- Education: Southern Connecticut State University Metropolitan College of New York St. John Fisher College
- Organization: Brooklyn Org

= Jocelynne Rainey =

American nonprofit leader

Jocelynne Rainey is a nonprofit leader serving as president and chief executive officer of Brooklyn Org.

== Education ==

Rainey received a bachelor's degree from Southern Connecticut State University, and is on the board of the school's foundation. She earned a master’s degree in Public Administration from Metropolitan College of New York and a Doctorate of Education and Executive Leadership from St. John Fisher College. She also earned a Certificate in Non-Profit Executive Leadership from the Business School at Columbia University.

== Career ==
Rainey was president and CEO of Getting Out & Staying Out (GOSO).
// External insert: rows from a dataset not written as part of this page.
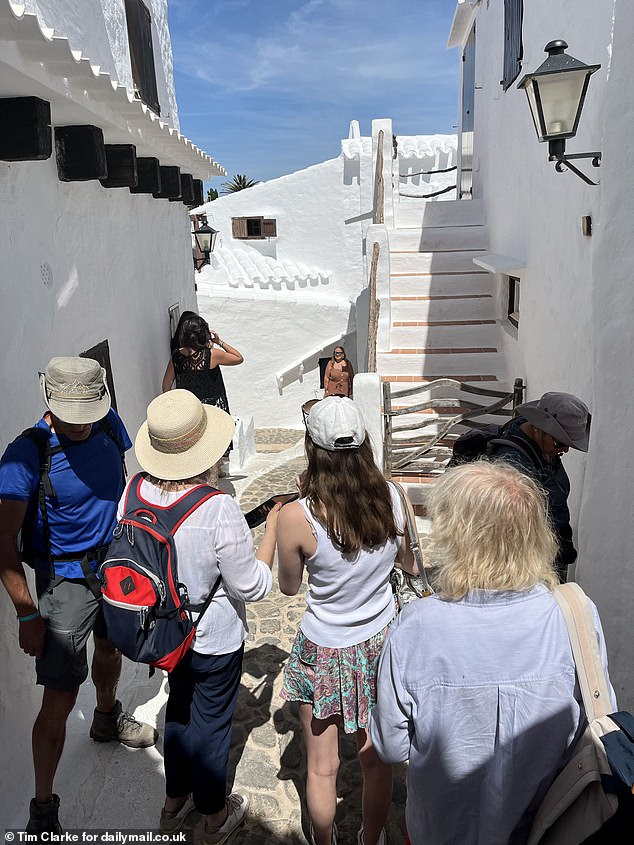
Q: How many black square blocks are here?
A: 7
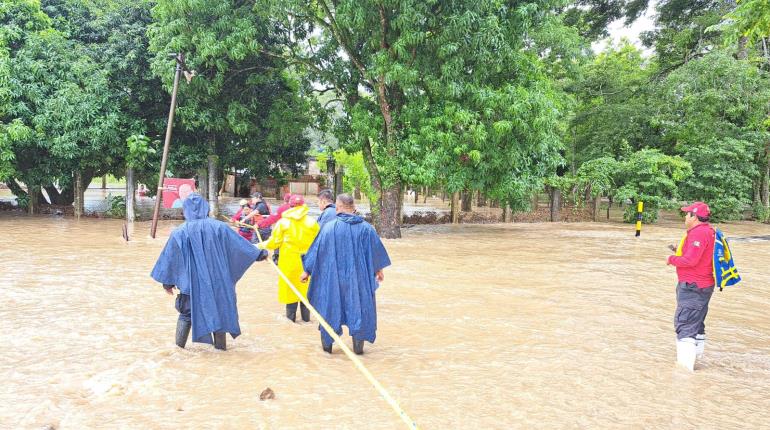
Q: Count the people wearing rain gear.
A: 4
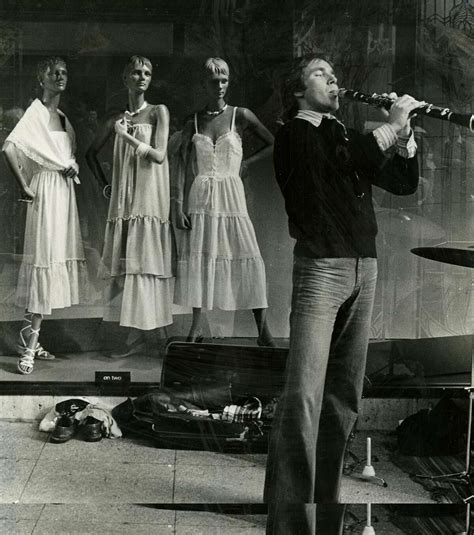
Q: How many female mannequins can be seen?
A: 3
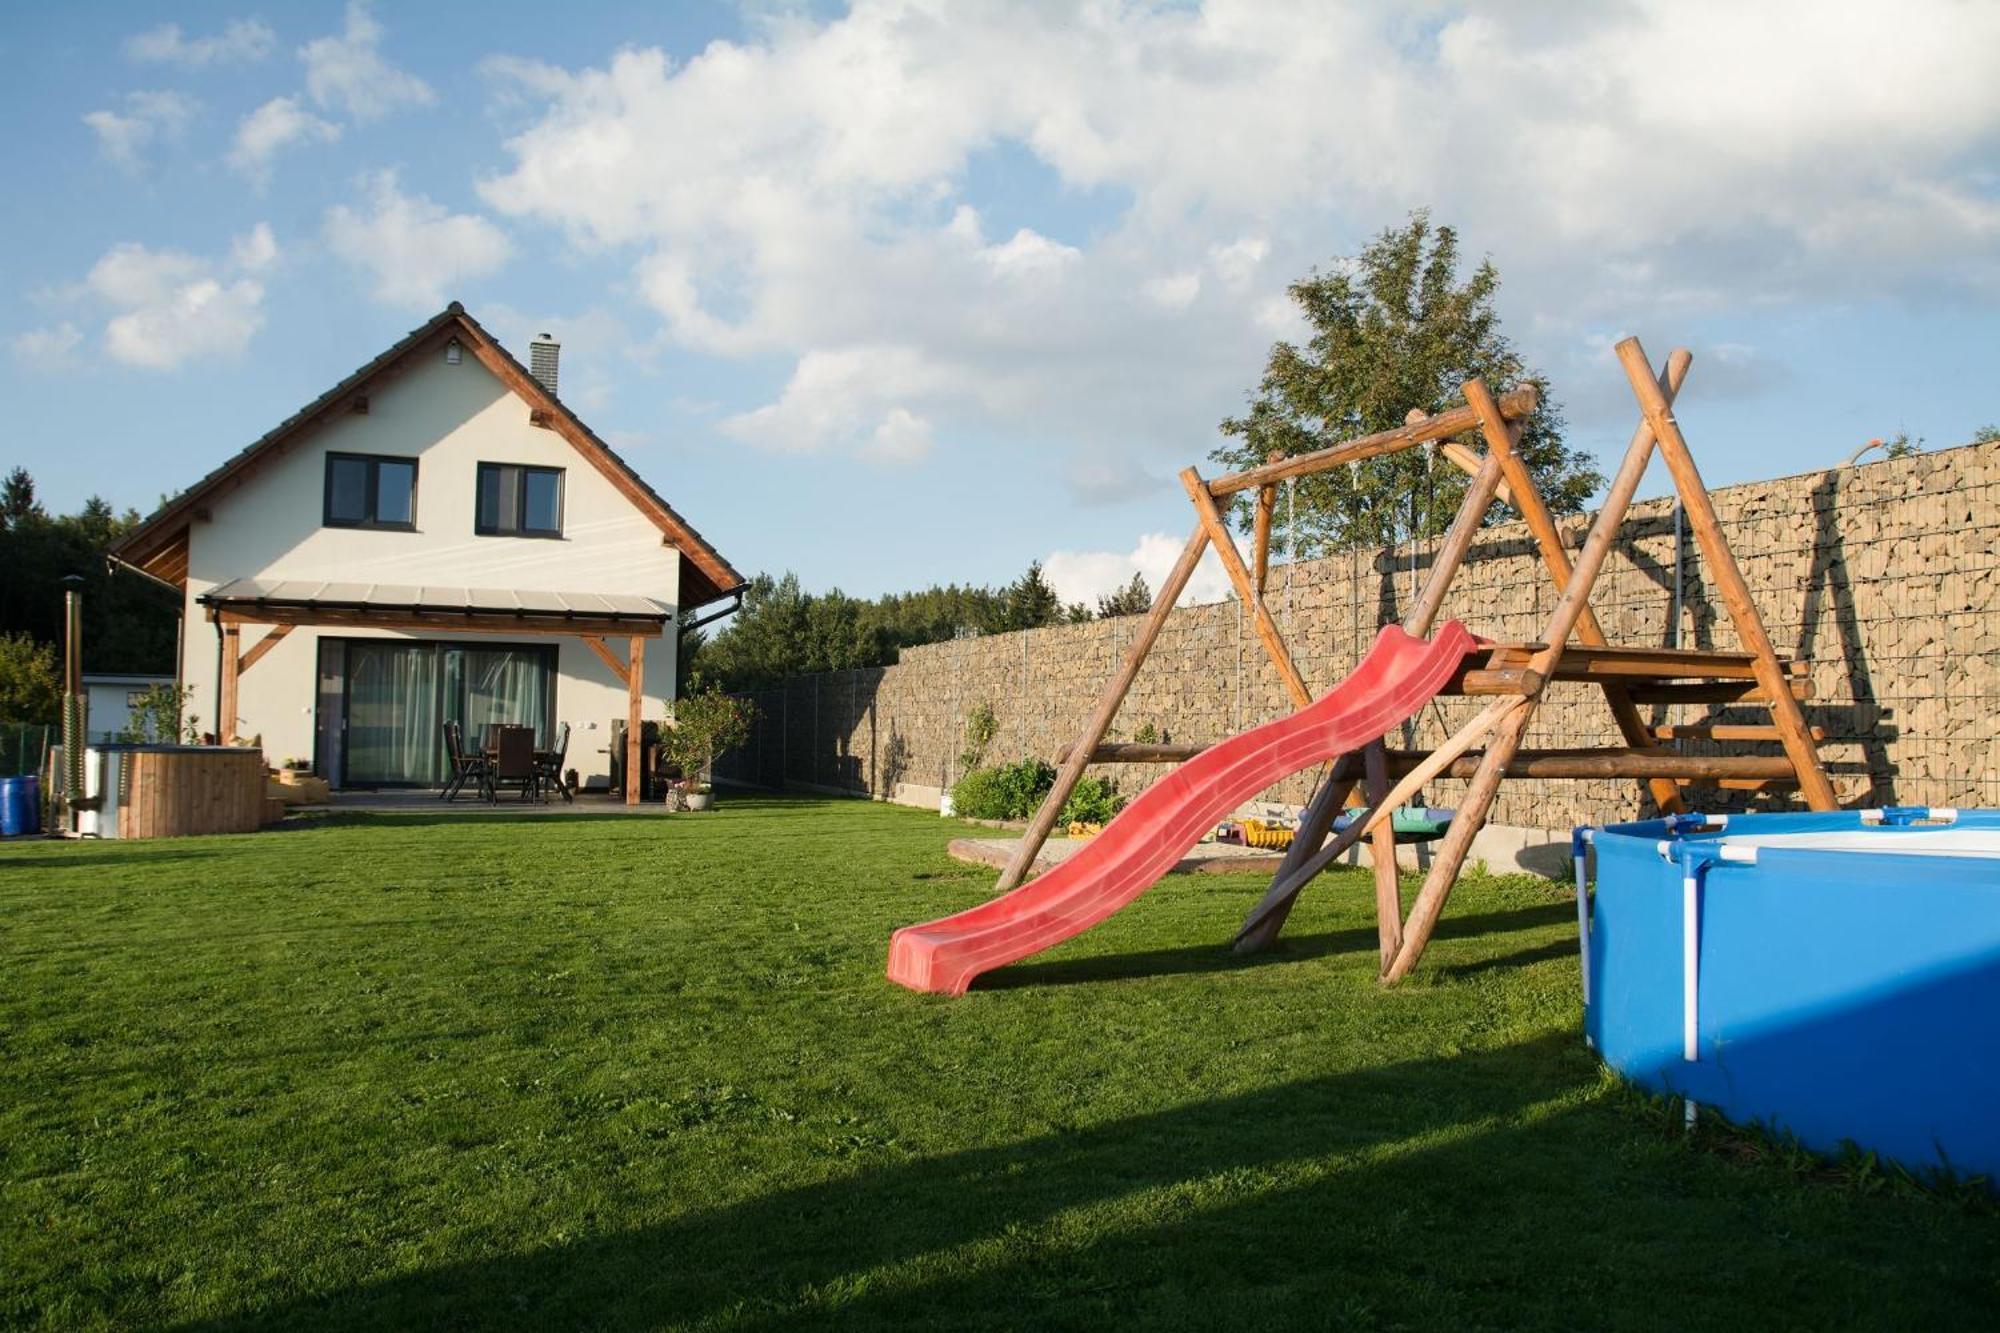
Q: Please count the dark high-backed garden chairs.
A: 4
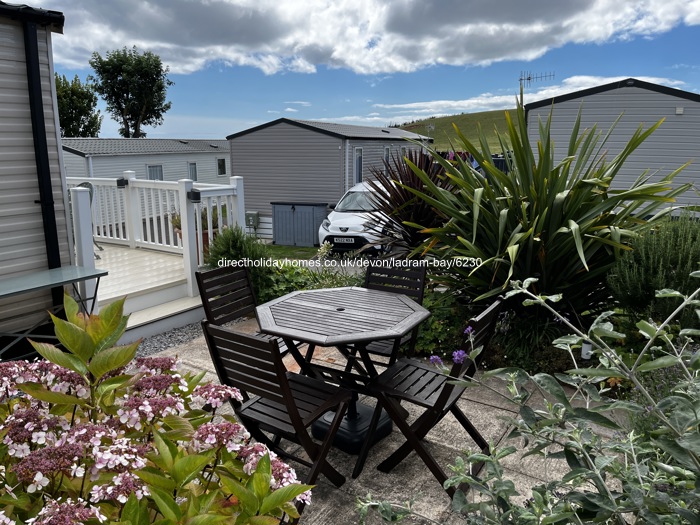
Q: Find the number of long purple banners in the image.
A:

While at GOSO, Rainey was honored as a Manhattan Hero in City & State for her work supporting GOSO enrollees during COVID-19. Rainey also served as Executive Vice President and Chief Administrative Officer of the Brooklyn Navy Yard Development Corporation (BNYDC).

=== Brooklyn Org ===
In 2021, Rainey was hired to lead Brooklyn Org. Under Rainey's leadership, Brooklyn Org has exceed $130 million in total giving while also expanding commitments to Brooklyn nonprofits focusing on community engagement and racial justice. In 2023, Rainey led a $49,000 rebranding of the Brooklyn Community Foundation, evolving the organization into Brooklyn Org. In April 2025, Rainey joined volunteers during the second annual Brooklyn Org Volunteer Day, a yearly event where Brooklyn Org hosts borough-wide celebrations of community service across Brooklyn.

In 2023, Rainey served on New York City's volunteer Workforce Development Board.

=== Honors ===
In 2026, Metropolitan College of New York awarded Rainey an honorary Doctor of Humane Letters degree.

== Personal life ==
Rainey grew up in Brooklyn, with Jamaican heritage on her father's side.